Zitierlink: https://gfzpublic.gfz-potsdam.de/pubman/item/item_5018190
Zusammenfassung
The vertical structure of Arctic warming is of great importance and attracts increasing attention. This study defines two types of Arctic warming events (viz., deep versus shallow) according to their temperature profiles averaged over the Barents-Kara Seas (BKS), and thereupon compares their characteristics and examines their difference in generation through thermodynamic diagnoses. The deep Arctic warming event—characterized by significant bottom-heavy warming extending from the surface into the middle-to-upper troposphere—emanates from the east of Greenland and then moves downstream towards the BKS primarily through zonal temperature advection. The peak day of deep warming event lags that of the precipitation and resultant diabatic heating over Southeast Greenland by about four days, suggesting that the middle-to-high tropospheric BKS warming is likely triggered by the enhanced upstream convection at the North Atlantic high latitudes.

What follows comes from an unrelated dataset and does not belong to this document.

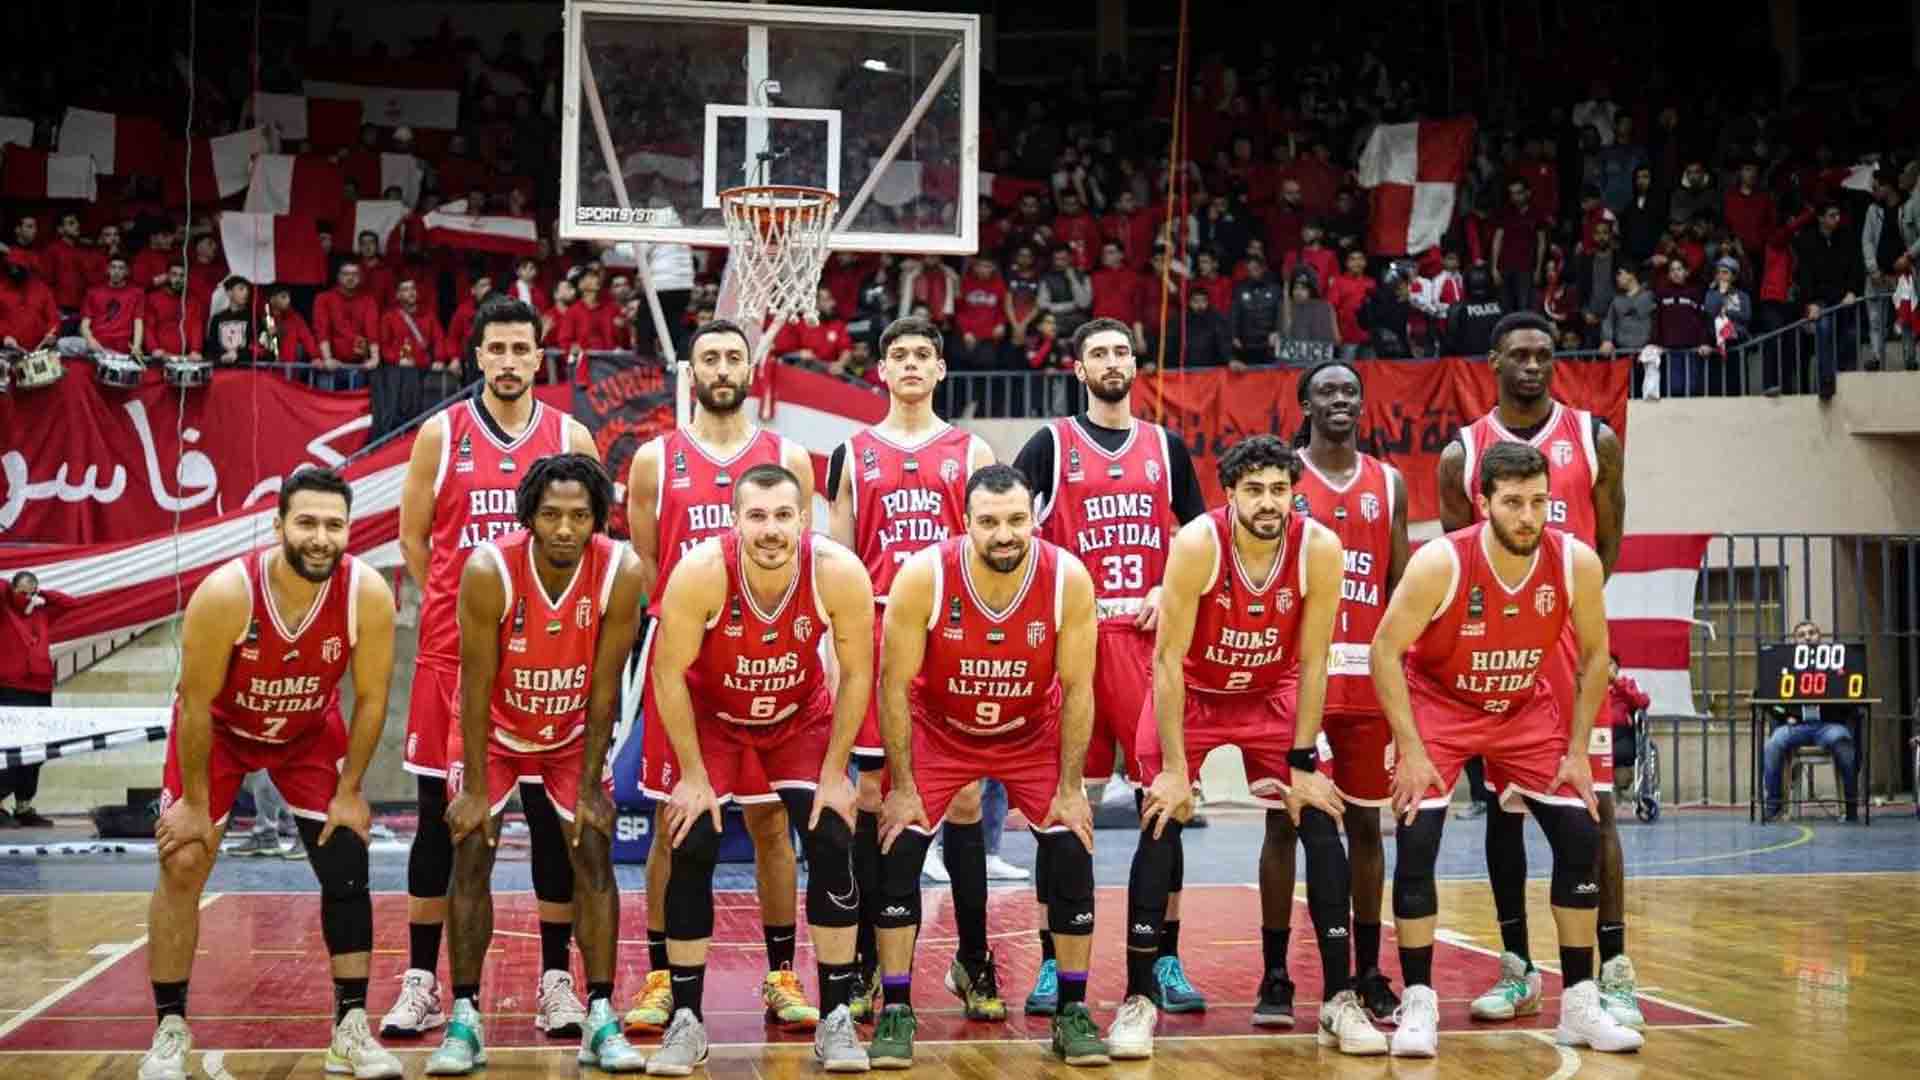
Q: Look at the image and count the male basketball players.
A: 12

In contrast, the shallow warming event—manifested by warming confined within the lower troposphere—is preceded by the meridional advection of warm air from inland Eurasia. These anomalous southerlies over Eurasian lands during shallow warming events are related to the eastward extension of deepened Icelandic Low. Whereas during deep warming events, the insitu reinforcement of Icelandic Low favors abundant moisture transport interplaying with the Southeast Greenland terrain, leading to intense precipitation and latent heat release there. Both deep and shallow warming events are accompanied by Eurasian cooling, but the corresponding cooling of deep warming event is profoundly stronger. Further, intraseasonal deep Arctic warming events could explain nearly half of the winter-mean change in warm Arctic-cold Eurasia anomaly.